- [Assigned task]
Word for word, copy the entire listing.
[Material shown Boundary: Start]
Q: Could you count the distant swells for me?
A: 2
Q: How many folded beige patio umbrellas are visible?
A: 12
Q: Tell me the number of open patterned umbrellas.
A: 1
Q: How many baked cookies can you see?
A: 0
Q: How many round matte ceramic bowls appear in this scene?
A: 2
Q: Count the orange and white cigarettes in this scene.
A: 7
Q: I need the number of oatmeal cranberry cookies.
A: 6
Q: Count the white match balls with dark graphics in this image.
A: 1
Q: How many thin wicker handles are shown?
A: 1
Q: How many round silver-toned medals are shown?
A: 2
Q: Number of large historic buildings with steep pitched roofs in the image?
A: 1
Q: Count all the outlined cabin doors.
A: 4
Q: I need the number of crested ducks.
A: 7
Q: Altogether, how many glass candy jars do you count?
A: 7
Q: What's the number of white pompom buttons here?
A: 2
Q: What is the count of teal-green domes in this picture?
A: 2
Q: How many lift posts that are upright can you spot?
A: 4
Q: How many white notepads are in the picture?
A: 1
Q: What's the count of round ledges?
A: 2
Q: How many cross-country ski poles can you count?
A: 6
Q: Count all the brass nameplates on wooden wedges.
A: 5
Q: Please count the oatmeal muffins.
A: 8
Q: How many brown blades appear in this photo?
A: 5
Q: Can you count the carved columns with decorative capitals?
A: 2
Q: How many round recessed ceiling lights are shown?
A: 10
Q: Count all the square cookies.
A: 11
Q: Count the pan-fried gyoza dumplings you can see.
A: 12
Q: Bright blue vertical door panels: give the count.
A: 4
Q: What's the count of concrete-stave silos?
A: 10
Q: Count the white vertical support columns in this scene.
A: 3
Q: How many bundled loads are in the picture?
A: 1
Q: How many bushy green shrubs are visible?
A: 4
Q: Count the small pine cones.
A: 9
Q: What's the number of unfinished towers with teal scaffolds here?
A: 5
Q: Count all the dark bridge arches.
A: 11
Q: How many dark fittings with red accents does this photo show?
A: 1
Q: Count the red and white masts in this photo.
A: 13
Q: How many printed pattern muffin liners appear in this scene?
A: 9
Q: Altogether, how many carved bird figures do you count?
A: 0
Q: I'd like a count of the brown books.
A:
[Material shown Boundary: End]
- [Answer to the problem]
Q: Could you count the distant swells for me?
A: 2
Q: How many folded beige patio umbrellas are visible?
A: 12
Q: Tell me the number of open patterned umbrellas.
A: 1
Q: How many baked cookies can you see?
A: 0
Q: How many round matte ceramic bowls appear in this scene?
A: 2
Q: Count the orange and white cigarettes in this scene.
A: 7
Q: I need the number of oatmeal cranberry cookies.
A: 6
Q: Count the white match balls with dark graphics in this image.
A: 1
Q: How many thin wicker handles are shown?
A: 1
Q: How many round silver-toned medals are shown?
A: 2
Q: Number of large historic buildings with steep pitched roofs in the image?
A: 1
Q: Count all the outlined cabin doors.
A: 4
Q: I need the number of crested ducks.
A: 7
Q: Altogether, how many glass candy jars do you count?
A: 7
Q: What's the number of white pompom buttons here?
A: 2
Q: What is the count of teal-green domes in this picture?
A: 2
Q: How many lift posts that are upright can you spot?
A: 4
Q: How many white notepads are in the picture?
A: 1
Q: What's the count of round ledges?
A: 2
Q: How many cross-country ski poles can you count?
A: 6
Q: Count all the brass nameplates on wooden wedges.
A: 5
Q: Please count the oatmeal muffins.
A: 8
Q: How many brown blades appear in this photo?
A: 5
Q: Can you count the carved columns with decorative capitals?
A: 2
Q: How many round recessed ceiling lights are shown?
A: 10
Q: Count all the square cookies.
A: 11
Q: Count the pan-fried gyoza dumplings you can see.
A: 12
Q: Bright blue vertical door panels: give the count.
A: 4
Q: What's the count of concrete-stave silos?
A: 10
Q: Count the white vertical support columns in this scene.
A: 3
Q: How many bundled loads are in the picture?
A: 1
Q: How many bushy green shrubs are visible?
A: 4
Q: Count the small pine cones.
A: 9
Q: What's the number of unfinished towers with teal scaffolds here?
A: 5
Q: Count all the dark bridge arches.
A: 11
Q: How many dark fittings with red accents does this photo show?
A: 1
Q: Count the red and white masts in this photo.
A: 13
Q: How many printed pattern muffin liners appear in this scene?
A: 9
Q: Altogether, how many carved bird figures do you count?
A: 0
Q: I'd like a count of the brown books.
A:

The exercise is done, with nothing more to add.